Try it> Take each line of the material that includes "What" and copy it.

#### Provided data

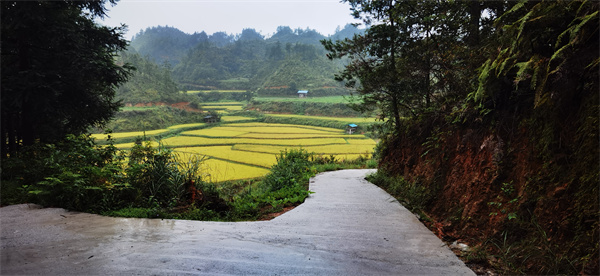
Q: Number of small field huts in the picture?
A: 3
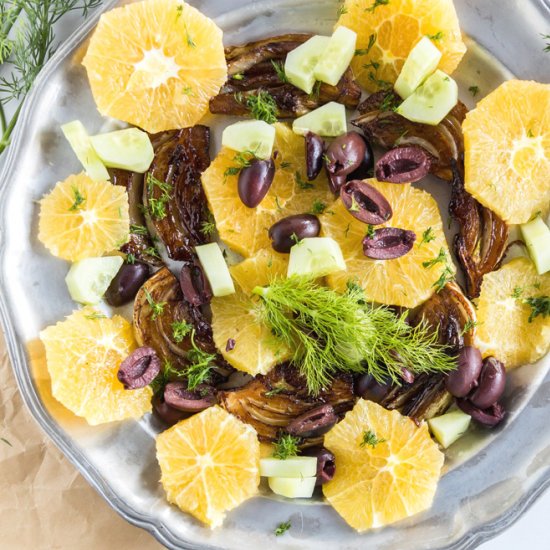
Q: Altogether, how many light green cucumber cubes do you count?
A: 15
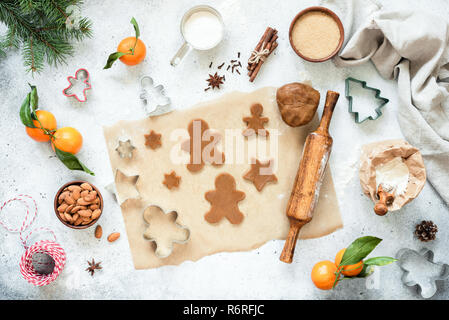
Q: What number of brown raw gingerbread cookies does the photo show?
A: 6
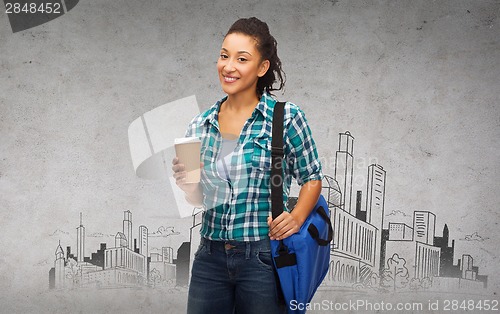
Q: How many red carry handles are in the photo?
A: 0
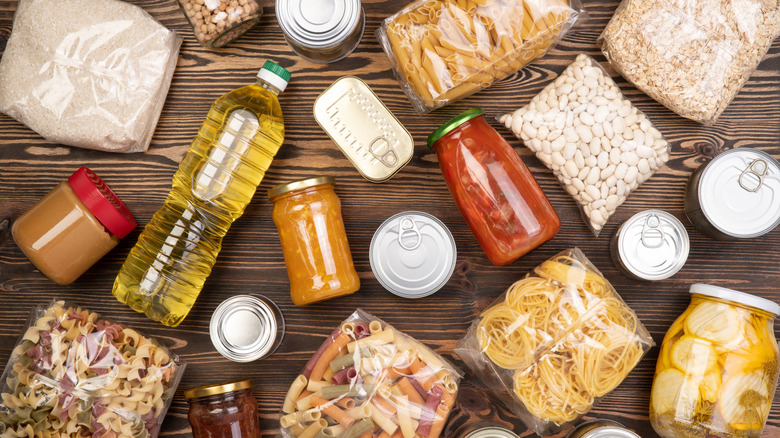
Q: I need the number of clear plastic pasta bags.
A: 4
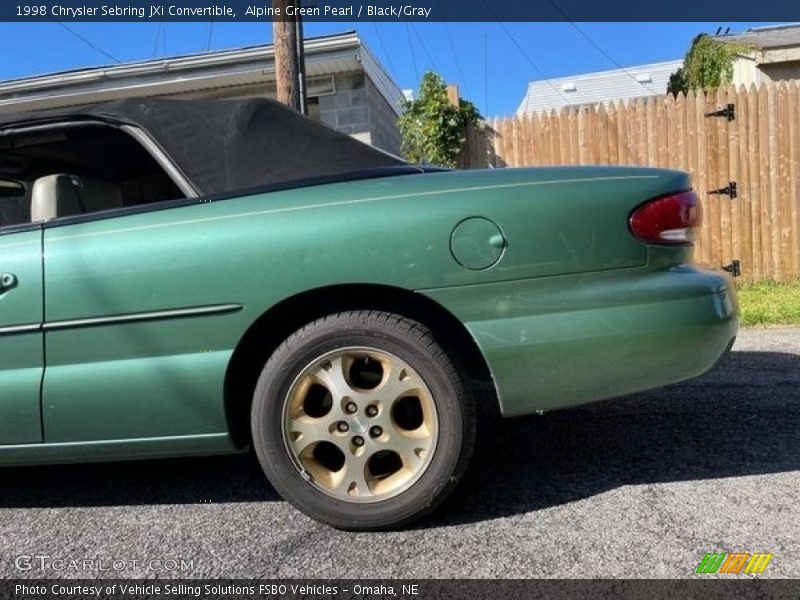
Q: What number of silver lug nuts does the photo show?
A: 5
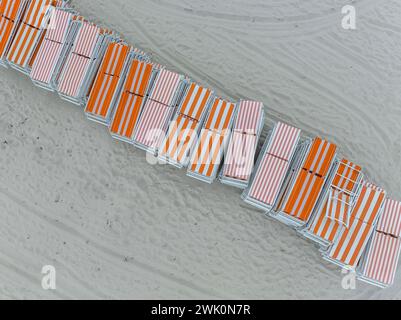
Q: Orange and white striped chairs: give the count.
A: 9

########
#### Provided data

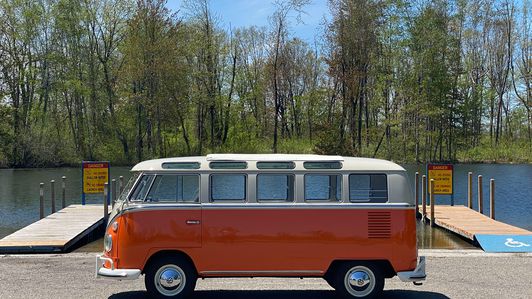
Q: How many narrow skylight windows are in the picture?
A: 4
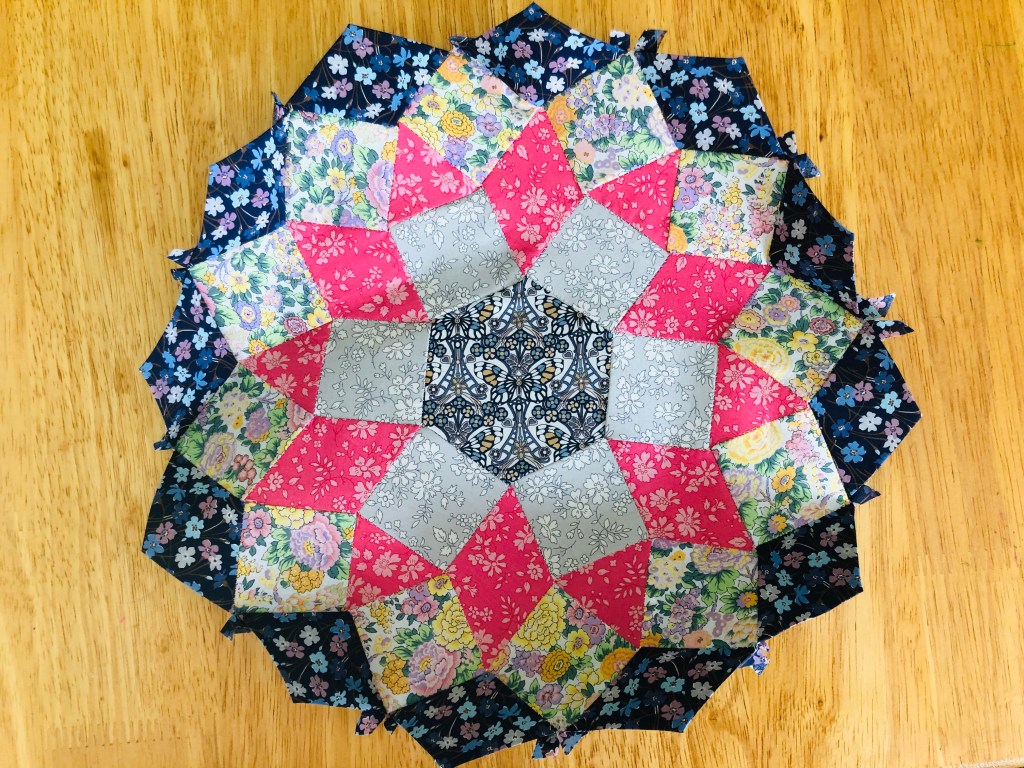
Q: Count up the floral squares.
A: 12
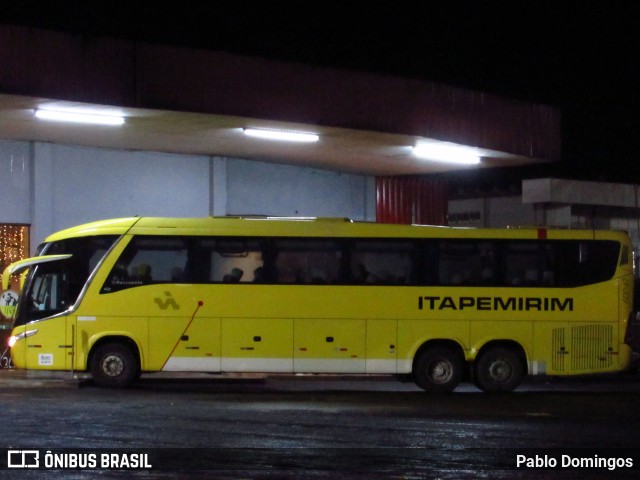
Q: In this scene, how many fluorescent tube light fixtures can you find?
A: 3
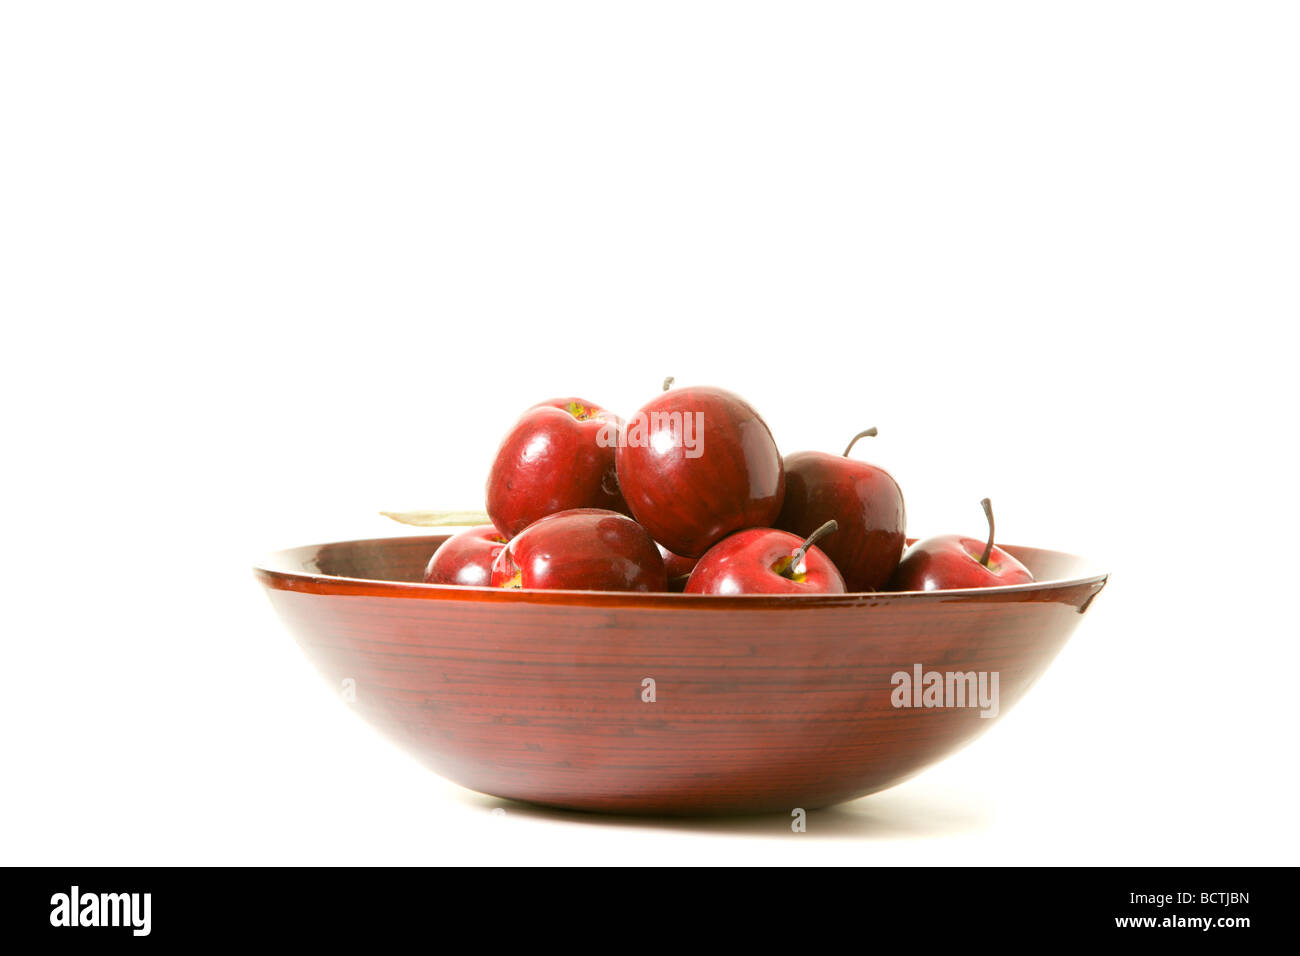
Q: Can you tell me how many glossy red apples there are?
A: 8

########
#### Provided data

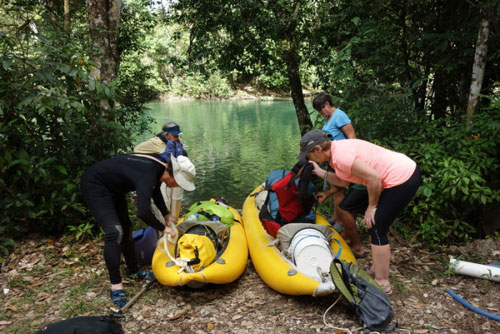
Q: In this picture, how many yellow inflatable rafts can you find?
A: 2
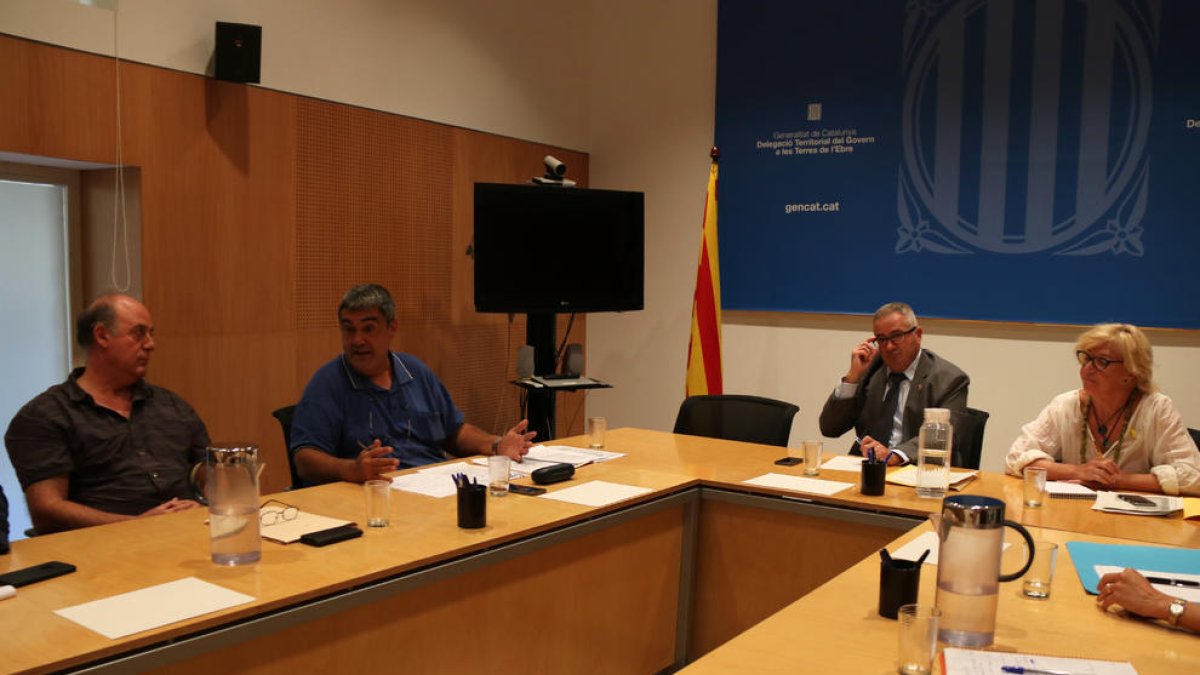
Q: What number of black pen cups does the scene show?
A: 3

########

Exercise result>
Q: What number of brown raw gingerbread cookies does the photo show?
Q: What number of silver lug nuts does the photo show?
Q: What number of black pen cups does the scene show?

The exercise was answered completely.